Eine kürzlich durchgeführte Umfrage hat in Deutschland für Aufsehen gesorgt. Etwa 21 Prozent der Befragten äußerten den Wunsch nach mehr weißen Spielern in der deutschen Fußballnationalmannschaft. Dieses Ergebnis kommt kurz vor der Fußball-Europameisterschaft und wirft Fragen bezüglich Integration und Rassismus im deutschen Fußball auf. Hier sind die zehn wichtigsten Punkte:
BulletsIn
- Umfrageergebnis: 21 Prozent der Deutschen möchten mehr weiße Spieler in der Nationalmannschaft sehen.
- Dokumentation des WDR: Die Umfrage wurde für die Dokumentation “Einigkeit und Recht und Vielfalt” im Rahmen der Sendereihe “Sport Inside” durchgeführt.
- Repräsentative Stichprobe: Infratest dimap befragte 1304 zufällig ausgewählte Personen.
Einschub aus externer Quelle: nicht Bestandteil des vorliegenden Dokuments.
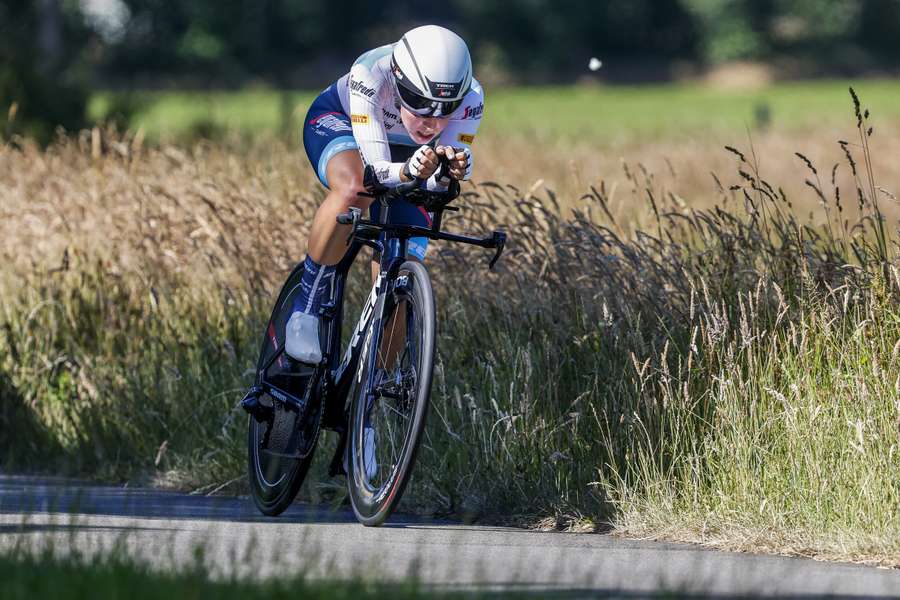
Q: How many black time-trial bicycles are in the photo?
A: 1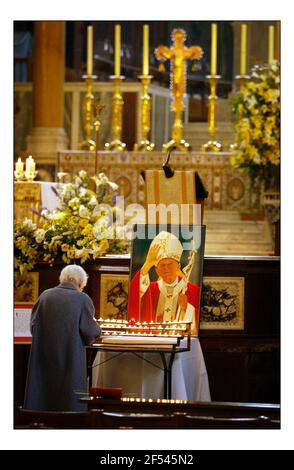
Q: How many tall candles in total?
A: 6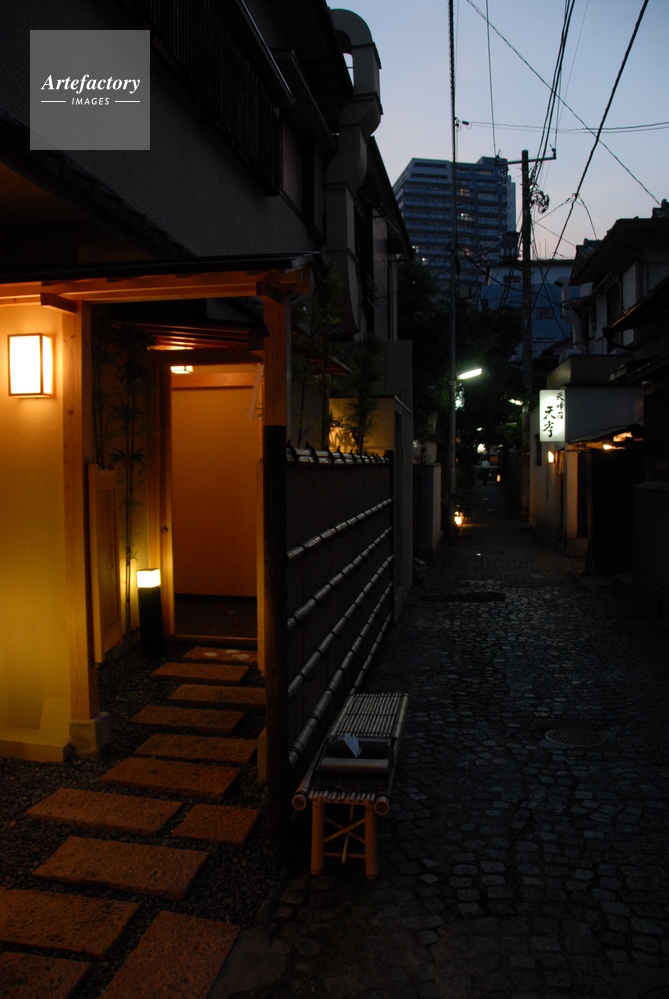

- Öffentliche Reaktionen: Das Umfrageergebnis hat viele schockiert und wird als Indiz für latenten Rassismus gesehen.
- Nationalmannschaft diverse: Im aktuellen DFB-Kader haben neun Spieler einen Migrationshintergrund.
- Parteienspezifische Ergebnisse: Anhänger der AfD und des Bündnis Sahra Wagenknecht zeigen höhere Zustimmungsraten für eine “weißere” Nationalmannschaft.
- Historischer Kontext: Rassismuserfahrungen von Spielern wie Gerald Asamoah sind bereits seit 20 Jahren bekannt.
- Reaktion der Spieler: Joshua Kimmich betont, dass Fußball Nationen, Hautfarben und Religionen vereinen kann.
- Reaktion des Bundestrainers: Julian Nagelsmann kritisiert die Durchführung der Umfrage und äußert sich schockiert über die gestellten Fragen.
- Berichterstattung des WDR: Der Sender verteidigt die Entscheidung zur Umfrage, um auf fundierte Daten statt auf anekdotische Evidenz zu setzen.